Brazil’s president has downplayed the novel coronavirus pandemic for weeks
Funeral homes in Manaus fear they’ll run out of wooden coffins in days.
Bolsonaro has downplayed the coronavirus pandemic for weeks and even encouraged protesters who pushed against lockdown measures put in place by 25 out of the country’s 27 governors.
Across the country, cities are facing the bleak realities of the virus, which experts say is still weeks from its peak.
Manaus, the capital of the state of Amazonas, has started digging mass graves for COVID-19 victims, and funeral homes fear they’ll run out of wooden coffins in days. In Rio de Janeiro, pictures posted on Twitter showed bodies lined up outside a hospital because the morgue was full.
Brazil’s extraordinarily low testing rate — 32 times lower than in the US, which is still looking to ramp up its own testing, according to The Washington Post — is so low that hospital patients and medical workers are not being tested for the virus.
According to the latest report from Pantheon Macroeconomics, an economic-research consultancy firm, Brazil wasn’t hit hard by the virus until late March or early April, but the number of new cases is growing by the day.
Pantheon’s report suggested Brazil’s surge in cases was likely a consequence of Bolsonaro’s “unhinged view of the virus.”
As Bolsonaro downplays the virus, he has also argued with governors over state-imposed lockdowns and suggested the World Health Organization encouraged masturbation and homosexuality among children, according to the AFP.
Brazil’s neighbors are concerned about the country’s open borders
As of May 1, 6,329 had died from the disease in Brazil.
Brazil’s neighboring leaders have raised concern over the country’s approach to the virus.

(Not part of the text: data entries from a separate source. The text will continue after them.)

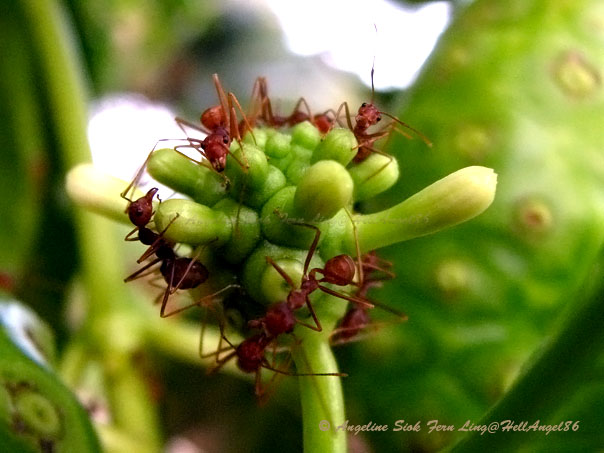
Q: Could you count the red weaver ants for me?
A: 7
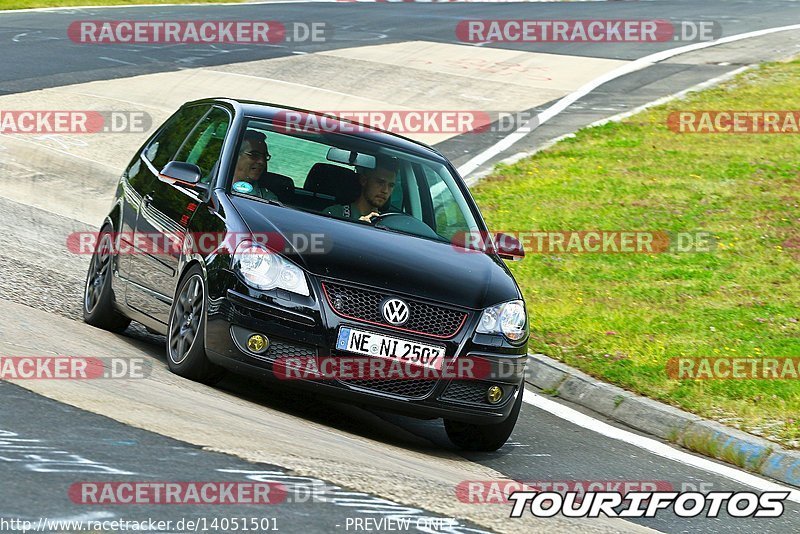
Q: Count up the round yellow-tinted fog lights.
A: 2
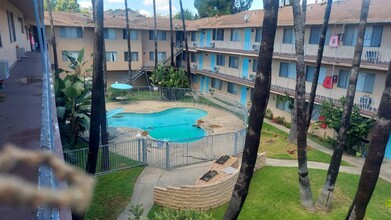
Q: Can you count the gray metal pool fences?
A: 1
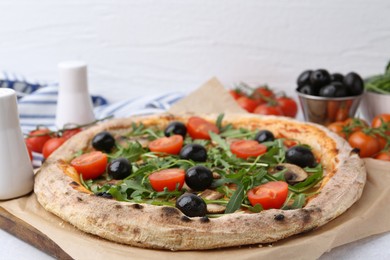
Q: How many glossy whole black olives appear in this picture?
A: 14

In Paraguay, soldiers dug a trench at its border with Brazil to prevent people from crossing over. In Uruguay, President Luis Lacalle Pou told The AP Brazil’s reaction to the virus was sending “warning lights” to his administration.
Argentine President Alberto Fernández told local news outlets Saturday, according to The AP, that he was worried about the open borders.
“A lot of traffic is coming from São Paulo, where the infection rate is extremely high, and it doesn’t appear to me that the Brazilian government is taking it with the seriousness that it requires,” he said. “That worries me a lot, for the Brazilian people and also because it can be carried to Argentina.”
Sergio Davila, the editor in chief of the Brazilian newspaper Folha de S.Paulo, told The New Yorker that other branches of government were standing their ground against Bolsonaro, and that could help in the long run.
“The Supreme Court is doing its job. The Congress is doing its job. It is turning down a lot of exotic propositions from the executive,” he said. “The Supreme Court is doing the same. It is knocking down executive orders that are not democratic, such as the one I mentioned about overturning the power of the states. So the system of checks and balances is working. But you have to know that Brazil is a relatively new democracy, not like the United States. It’s under stress, but it is doing well so far. So I am optimistic. The press is doing a great job as well.”
But Bolsonaro seems unfazed by the death toll, The New York Times reported.
“So what? Sorry, but what do you want me to do?” he said this week. “My name is Messiah, but I can’t work miracles.”